The herbarium of the Botanic Garden and Botanical Museum (BGBM) of Freie Universität alone houses 3.5 million pressed plants. Naturalists like Johann Georg Forster, Alexander von Humboldt, and his French companion Aimé Bonpland brought them to the site from their extended study trips all over the world.
This represents a valuable collection of cultural heritage, much of it already present in multimedia format, so one might think it would already have a firm place in the European digital library Europeana. But that isn’t the case. “In fact, digitized natural history objects are absolutely underrepresented in Europeana so far,” says biologist and professor Walter Berendsohn, who is in charge of the department of biodiversity information technology at the BGBM and coordinates the “OpenUp!” EU project, which was officially launched in March.
“OpenUp!” aims to close the gap, making about a million of these natural science references – including over 20,000 audio files of animal sounds and 1,200 videos – available to the public via Europeana in the next three years. The project participants built the infrastructures necessary to this end, and a software program that enables this use was developed at the BGBM. Fifty scientists and scholars from twelve European countries are involved in the project, which is receiving a total of 3.5 million euros in funding from the European Union. Freie Universität also provided financial support for planning the project.

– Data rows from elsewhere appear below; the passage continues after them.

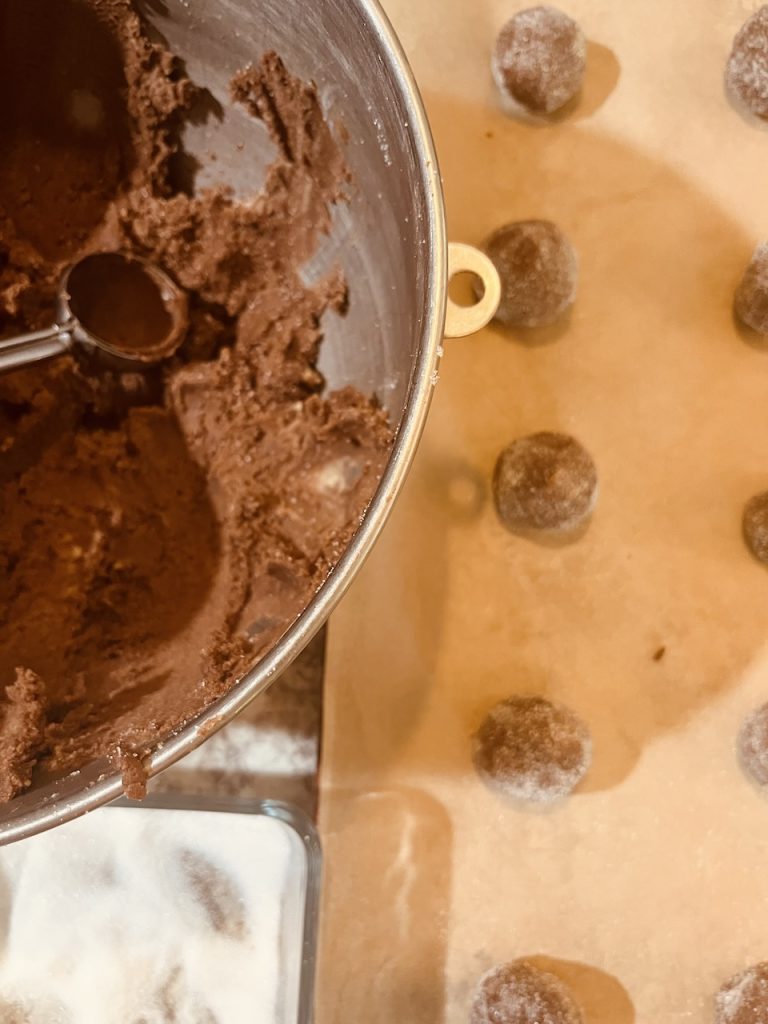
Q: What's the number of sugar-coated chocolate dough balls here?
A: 10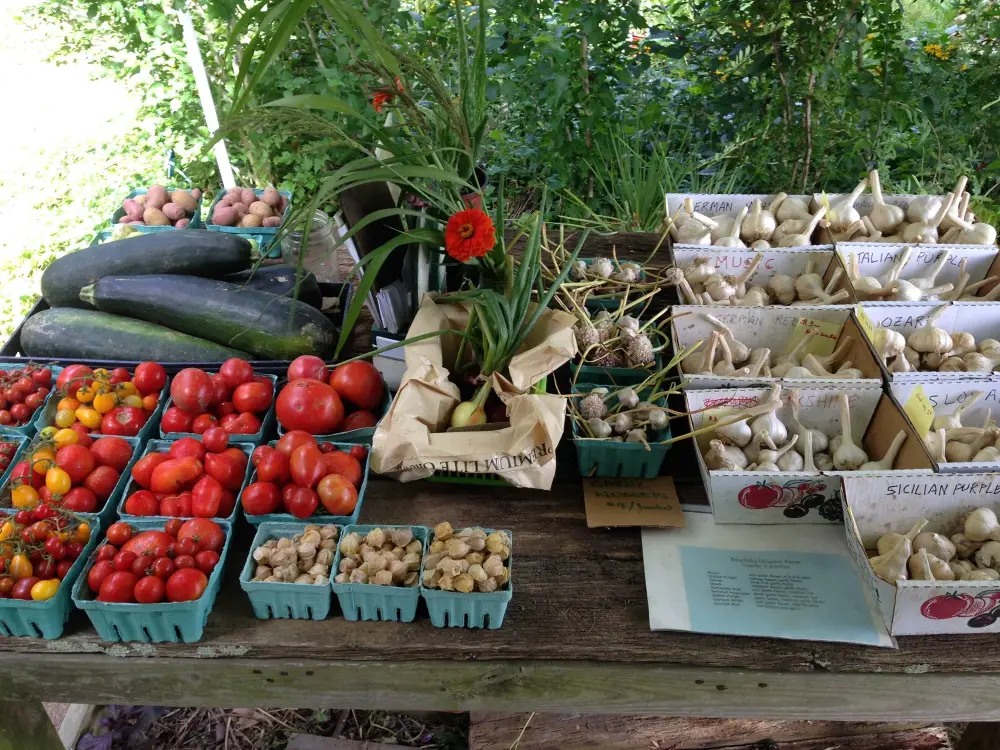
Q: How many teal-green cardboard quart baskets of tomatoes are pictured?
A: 10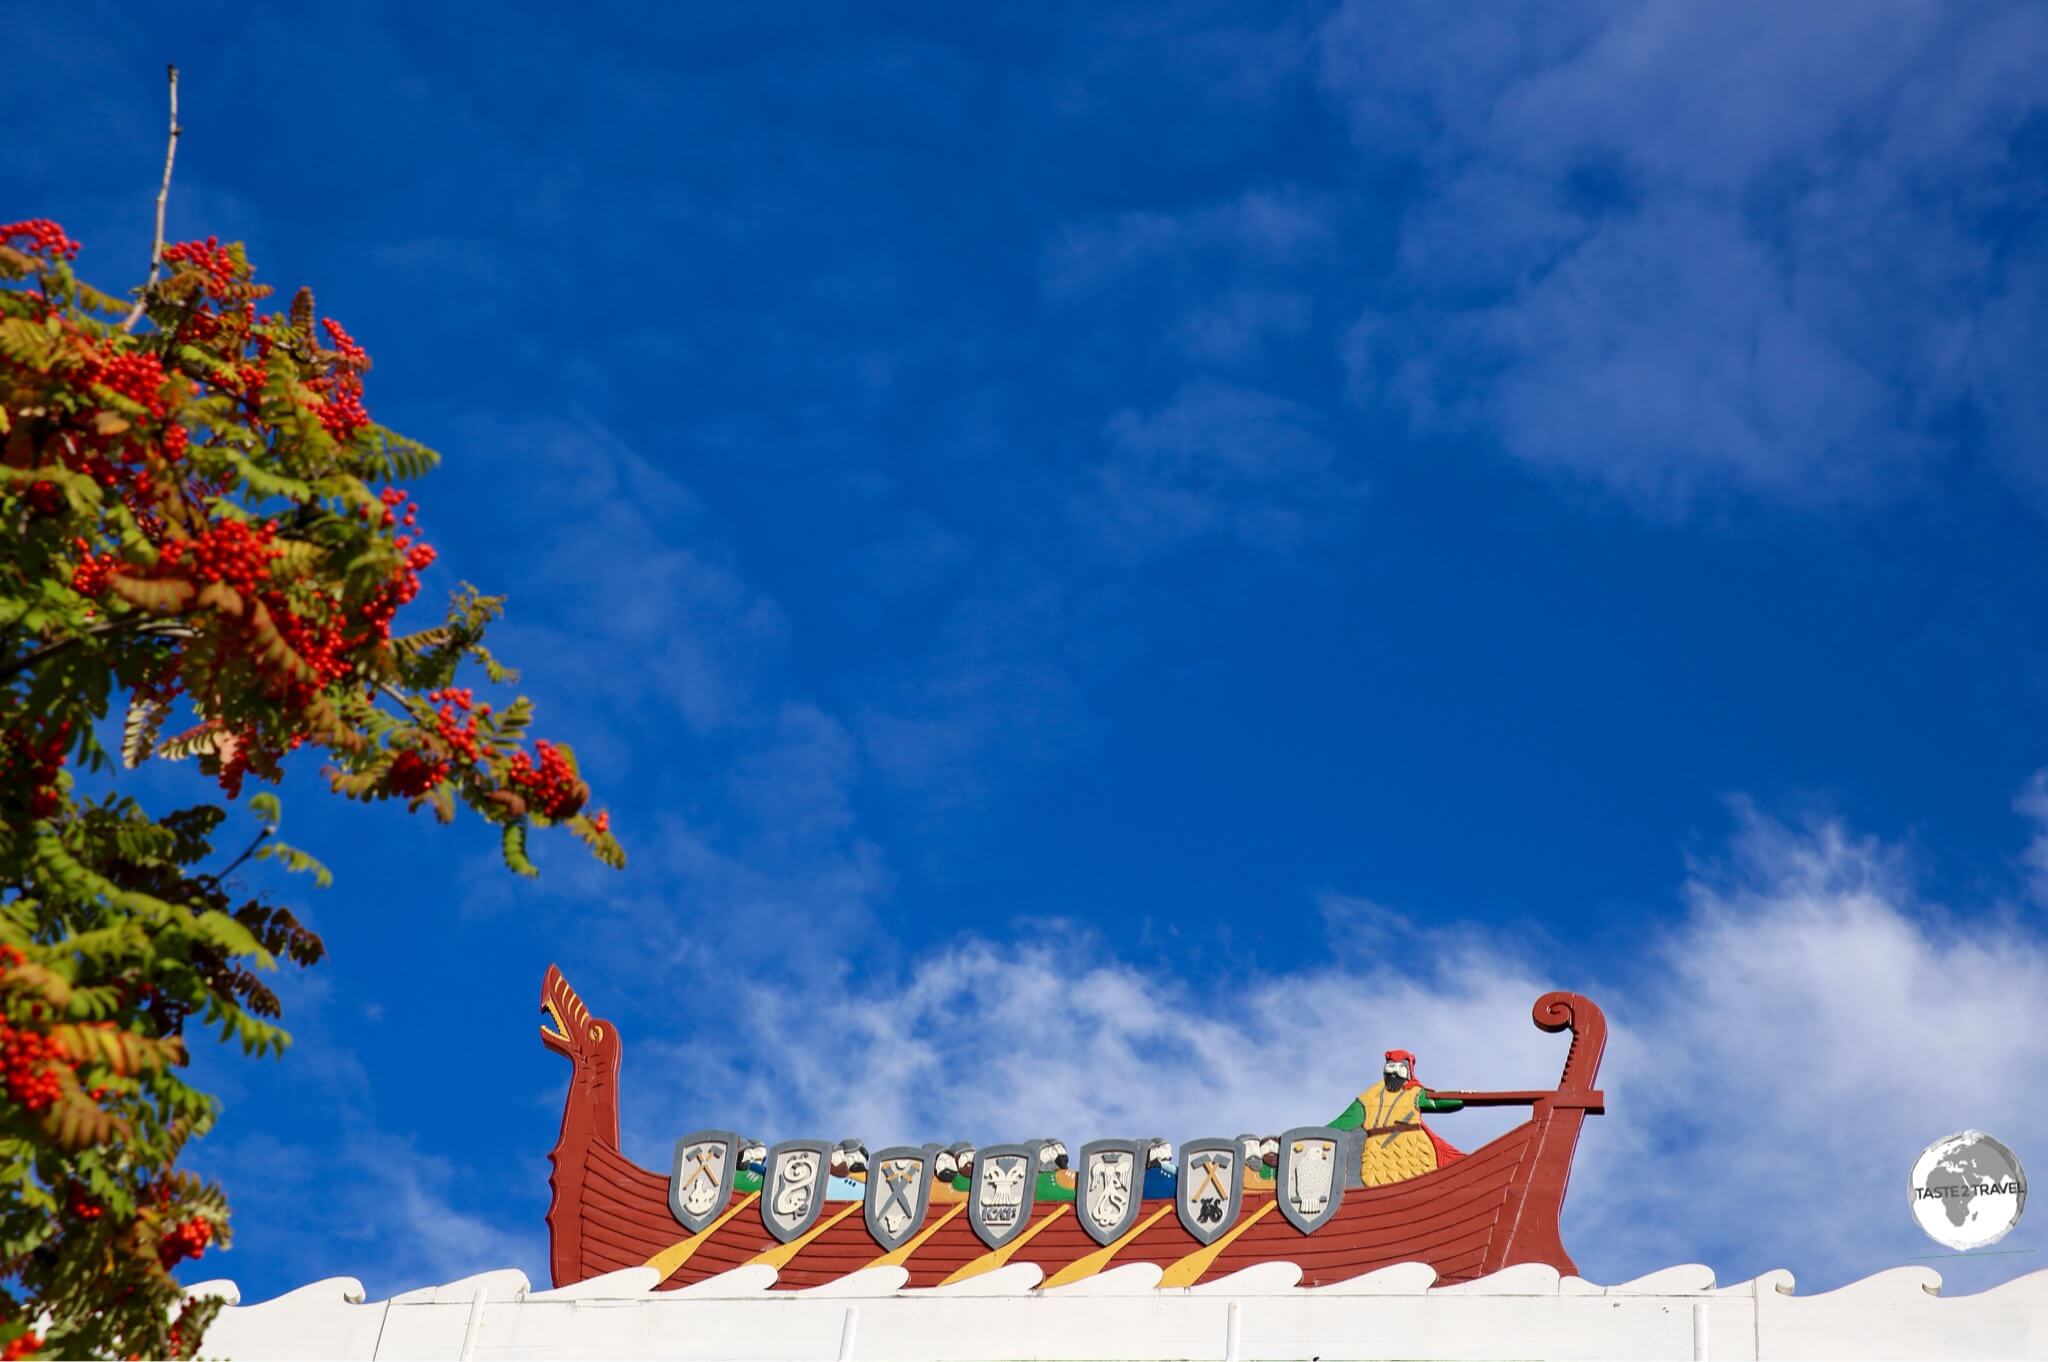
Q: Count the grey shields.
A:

The project is putting culture and nature closer together. Wherever plants and animals appear in the fine arts, literature, and historical technology, “OpenUp!” will provide the pertinent expert knowledge from the natural science collections. Those who wish to read up on Shakespeare’s Romeo and Juliet, for instance, can find the answer to the lovers’ question of whether the call they heard came from a nightingale or a lark right away, thanks to audio files of birdcalls and birdsongs. Users can also get a view of the plants that Alexander von Humboldt described in detail and had engraved in copper.

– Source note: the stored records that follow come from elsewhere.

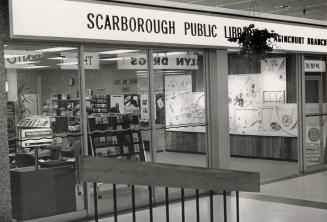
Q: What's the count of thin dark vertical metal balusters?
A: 10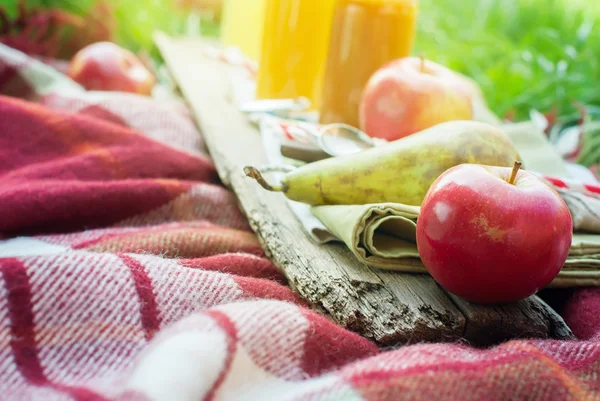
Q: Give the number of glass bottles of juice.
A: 3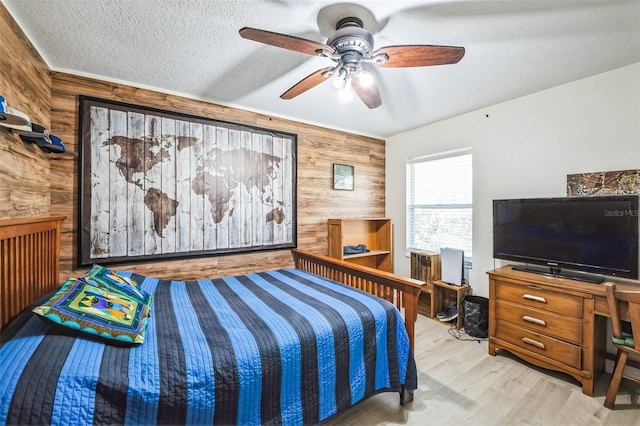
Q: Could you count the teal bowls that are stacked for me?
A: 0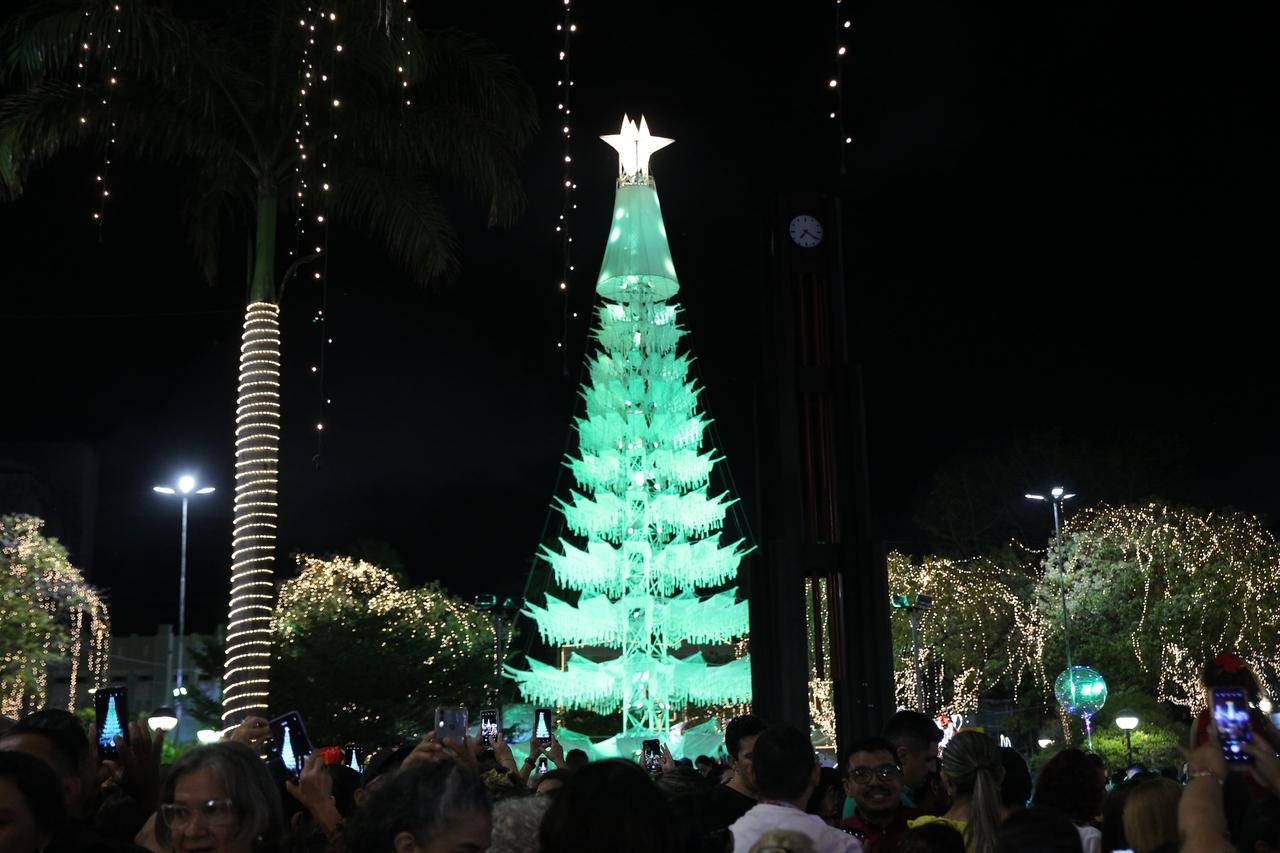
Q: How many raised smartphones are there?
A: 9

One special feature: The search engine finds terms from the animal and plant kingdoms entered in any of the 27 official languages offered by Europeana’s search function. After all, how many of us know, for example, the Latin scientific name found in most specialized databases for the flower commonly called a Black-eyed Susan – Thunbergia alata? Or that the terms Quercus and Fraxinus refer to oak and ash trees, respectively? All of this information is already available today through the services provided by the Global Biodiversity Information Facility, but because the latter uses scientific names, the information is mainly used by scientists. The first data sets should be accessible via Europeana starting in early 2012.